START Data for this task

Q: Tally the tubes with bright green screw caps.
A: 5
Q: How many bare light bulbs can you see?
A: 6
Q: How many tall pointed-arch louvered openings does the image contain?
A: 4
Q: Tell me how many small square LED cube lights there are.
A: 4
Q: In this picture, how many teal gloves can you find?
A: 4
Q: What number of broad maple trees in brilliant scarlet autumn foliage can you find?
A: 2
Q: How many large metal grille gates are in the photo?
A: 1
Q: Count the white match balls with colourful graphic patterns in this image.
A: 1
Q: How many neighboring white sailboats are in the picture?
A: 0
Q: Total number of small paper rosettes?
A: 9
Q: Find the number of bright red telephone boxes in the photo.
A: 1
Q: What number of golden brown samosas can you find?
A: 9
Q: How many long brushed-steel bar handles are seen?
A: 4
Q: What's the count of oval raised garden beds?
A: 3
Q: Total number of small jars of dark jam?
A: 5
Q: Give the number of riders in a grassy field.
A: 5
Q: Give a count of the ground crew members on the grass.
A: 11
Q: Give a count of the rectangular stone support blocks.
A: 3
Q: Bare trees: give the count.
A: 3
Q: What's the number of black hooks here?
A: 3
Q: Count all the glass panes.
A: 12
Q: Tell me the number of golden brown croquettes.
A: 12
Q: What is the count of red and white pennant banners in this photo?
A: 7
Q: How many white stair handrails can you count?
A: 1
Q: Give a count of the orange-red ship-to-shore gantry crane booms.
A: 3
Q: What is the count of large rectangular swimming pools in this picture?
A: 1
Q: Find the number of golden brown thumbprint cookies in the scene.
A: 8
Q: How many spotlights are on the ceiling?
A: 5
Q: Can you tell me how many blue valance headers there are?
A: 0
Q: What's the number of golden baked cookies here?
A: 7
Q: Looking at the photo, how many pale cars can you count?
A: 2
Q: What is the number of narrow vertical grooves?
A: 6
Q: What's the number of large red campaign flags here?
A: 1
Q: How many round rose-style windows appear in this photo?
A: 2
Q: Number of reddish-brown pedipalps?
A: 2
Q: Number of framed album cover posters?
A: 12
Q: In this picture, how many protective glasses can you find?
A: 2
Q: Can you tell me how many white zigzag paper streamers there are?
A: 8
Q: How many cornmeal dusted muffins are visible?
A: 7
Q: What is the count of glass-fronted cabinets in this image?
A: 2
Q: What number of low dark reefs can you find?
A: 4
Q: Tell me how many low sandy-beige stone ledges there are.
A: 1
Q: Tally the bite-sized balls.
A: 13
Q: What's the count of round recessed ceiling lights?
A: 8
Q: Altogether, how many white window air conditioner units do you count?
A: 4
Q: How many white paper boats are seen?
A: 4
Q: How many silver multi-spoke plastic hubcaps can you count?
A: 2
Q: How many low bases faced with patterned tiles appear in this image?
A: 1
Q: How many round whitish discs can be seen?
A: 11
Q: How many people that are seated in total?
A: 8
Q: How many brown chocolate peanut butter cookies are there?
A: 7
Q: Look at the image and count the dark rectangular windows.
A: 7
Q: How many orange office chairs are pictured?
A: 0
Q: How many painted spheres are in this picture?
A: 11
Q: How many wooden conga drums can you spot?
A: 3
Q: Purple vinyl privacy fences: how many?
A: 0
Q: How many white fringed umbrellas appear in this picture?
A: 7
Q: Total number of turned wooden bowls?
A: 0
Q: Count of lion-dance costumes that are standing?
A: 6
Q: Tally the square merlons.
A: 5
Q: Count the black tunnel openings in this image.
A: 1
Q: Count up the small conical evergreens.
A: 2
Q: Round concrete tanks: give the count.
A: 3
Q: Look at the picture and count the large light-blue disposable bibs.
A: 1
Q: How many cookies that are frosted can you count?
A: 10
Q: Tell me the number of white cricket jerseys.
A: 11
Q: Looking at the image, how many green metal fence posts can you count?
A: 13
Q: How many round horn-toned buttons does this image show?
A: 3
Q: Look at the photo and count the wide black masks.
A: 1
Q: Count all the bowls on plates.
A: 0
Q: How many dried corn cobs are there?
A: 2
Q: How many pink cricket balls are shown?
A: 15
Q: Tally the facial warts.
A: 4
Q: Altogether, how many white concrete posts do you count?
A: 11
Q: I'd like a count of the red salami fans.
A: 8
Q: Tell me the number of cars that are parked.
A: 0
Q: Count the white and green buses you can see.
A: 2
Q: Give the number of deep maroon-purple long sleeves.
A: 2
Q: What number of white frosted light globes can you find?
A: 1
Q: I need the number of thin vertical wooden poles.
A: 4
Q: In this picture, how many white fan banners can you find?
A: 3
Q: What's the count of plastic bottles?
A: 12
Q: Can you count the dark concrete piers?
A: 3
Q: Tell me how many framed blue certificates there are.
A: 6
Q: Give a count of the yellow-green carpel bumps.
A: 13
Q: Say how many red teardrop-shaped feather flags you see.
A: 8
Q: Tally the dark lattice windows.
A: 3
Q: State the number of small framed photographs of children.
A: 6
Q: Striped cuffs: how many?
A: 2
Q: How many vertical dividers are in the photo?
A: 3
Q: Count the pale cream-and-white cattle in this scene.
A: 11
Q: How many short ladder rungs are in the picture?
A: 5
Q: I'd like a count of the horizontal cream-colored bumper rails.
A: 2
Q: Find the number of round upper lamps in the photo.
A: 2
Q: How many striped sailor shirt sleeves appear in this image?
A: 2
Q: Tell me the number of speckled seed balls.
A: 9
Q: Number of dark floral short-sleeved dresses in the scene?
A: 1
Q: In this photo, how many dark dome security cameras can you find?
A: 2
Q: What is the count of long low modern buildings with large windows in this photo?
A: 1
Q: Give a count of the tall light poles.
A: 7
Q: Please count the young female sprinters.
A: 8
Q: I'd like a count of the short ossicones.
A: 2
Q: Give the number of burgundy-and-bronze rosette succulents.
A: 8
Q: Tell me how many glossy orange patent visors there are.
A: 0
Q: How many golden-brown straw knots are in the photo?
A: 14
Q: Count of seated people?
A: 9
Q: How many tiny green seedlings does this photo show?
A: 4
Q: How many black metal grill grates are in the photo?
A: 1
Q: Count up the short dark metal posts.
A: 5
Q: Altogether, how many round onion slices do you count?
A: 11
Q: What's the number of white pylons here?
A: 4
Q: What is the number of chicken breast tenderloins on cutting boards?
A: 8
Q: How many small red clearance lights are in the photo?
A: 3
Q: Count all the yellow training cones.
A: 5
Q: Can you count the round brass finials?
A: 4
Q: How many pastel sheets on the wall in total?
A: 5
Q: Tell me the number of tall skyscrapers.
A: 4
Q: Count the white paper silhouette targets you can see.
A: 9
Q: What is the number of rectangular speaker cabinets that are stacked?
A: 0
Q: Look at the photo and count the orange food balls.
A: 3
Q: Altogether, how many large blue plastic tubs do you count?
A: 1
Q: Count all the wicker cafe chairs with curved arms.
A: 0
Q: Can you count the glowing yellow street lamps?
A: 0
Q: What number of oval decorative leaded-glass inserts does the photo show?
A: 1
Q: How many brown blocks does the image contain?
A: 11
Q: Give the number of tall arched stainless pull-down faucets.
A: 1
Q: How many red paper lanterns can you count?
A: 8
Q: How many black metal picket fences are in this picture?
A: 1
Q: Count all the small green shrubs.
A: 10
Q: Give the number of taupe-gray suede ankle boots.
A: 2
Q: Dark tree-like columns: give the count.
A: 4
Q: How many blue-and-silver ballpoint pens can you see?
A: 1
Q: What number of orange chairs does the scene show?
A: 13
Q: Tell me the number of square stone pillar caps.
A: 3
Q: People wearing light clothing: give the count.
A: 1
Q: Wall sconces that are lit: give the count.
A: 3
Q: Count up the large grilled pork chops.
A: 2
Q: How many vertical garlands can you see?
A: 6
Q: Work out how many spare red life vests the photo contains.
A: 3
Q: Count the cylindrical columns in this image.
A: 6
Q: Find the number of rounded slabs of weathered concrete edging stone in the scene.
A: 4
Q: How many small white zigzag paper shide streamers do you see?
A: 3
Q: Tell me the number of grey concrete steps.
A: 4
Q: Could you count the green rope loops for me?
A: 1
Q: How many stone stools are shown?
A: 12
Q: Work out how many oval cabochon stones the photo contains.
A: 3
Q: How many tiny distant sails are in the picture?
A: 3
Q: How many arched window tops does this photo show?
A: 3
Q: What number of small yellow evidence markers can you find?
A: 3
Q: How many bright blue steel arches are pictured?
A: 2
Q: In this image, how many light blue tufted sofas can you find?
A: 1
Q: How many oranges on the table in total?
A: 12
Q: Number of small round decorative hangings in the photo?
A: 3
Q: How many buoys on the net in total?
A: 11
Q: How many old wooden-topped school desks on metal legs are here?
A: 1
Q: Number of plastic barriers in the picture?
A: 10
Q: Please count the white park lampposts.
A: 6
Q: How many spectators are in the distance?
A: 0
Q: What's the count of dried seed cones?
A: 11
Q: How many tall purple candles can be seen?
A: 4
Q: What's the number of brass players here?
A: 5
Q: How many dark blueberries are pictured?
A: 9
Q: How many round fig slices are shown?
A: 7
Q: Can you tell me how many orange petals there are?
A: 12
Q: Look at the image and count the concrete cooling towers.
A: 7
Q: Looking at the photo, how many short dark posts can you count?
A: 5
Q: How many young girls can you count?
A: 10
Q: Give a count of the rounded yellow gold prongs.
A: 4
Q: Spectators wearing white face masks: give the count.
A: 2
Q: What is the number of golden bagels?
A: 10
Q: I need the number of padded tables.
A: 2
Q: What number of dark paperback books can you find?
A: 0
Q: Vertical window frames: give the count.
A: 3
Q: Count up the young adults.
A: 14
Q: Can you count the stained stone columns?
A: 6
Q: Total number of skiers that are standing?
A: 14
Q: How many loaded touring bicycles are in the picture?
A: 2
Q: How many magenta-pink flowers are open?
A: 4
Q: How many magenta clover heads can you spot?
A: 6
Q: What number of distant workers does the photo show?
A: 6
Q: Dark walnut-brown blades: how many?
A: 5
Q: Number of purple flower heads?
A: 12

END Data for this task

> [Task directions] From the line holding "Q: How many loaded" down to the last line of the records above, restate each line exactly as written.

> [Solution for this task]
Q: How many loaded touring bicycles are in the picture?
A: 2
Q: How many magenta-pink flowers are open?
A: 4
Q: How many magenta clover heads can you spot?
A: 6
Q: What number of distant workers does the photo show?
A: 6
Q: Dark walnut-brown blades: how many?
A: 5
Q: Number of purple flower heads?
A: 12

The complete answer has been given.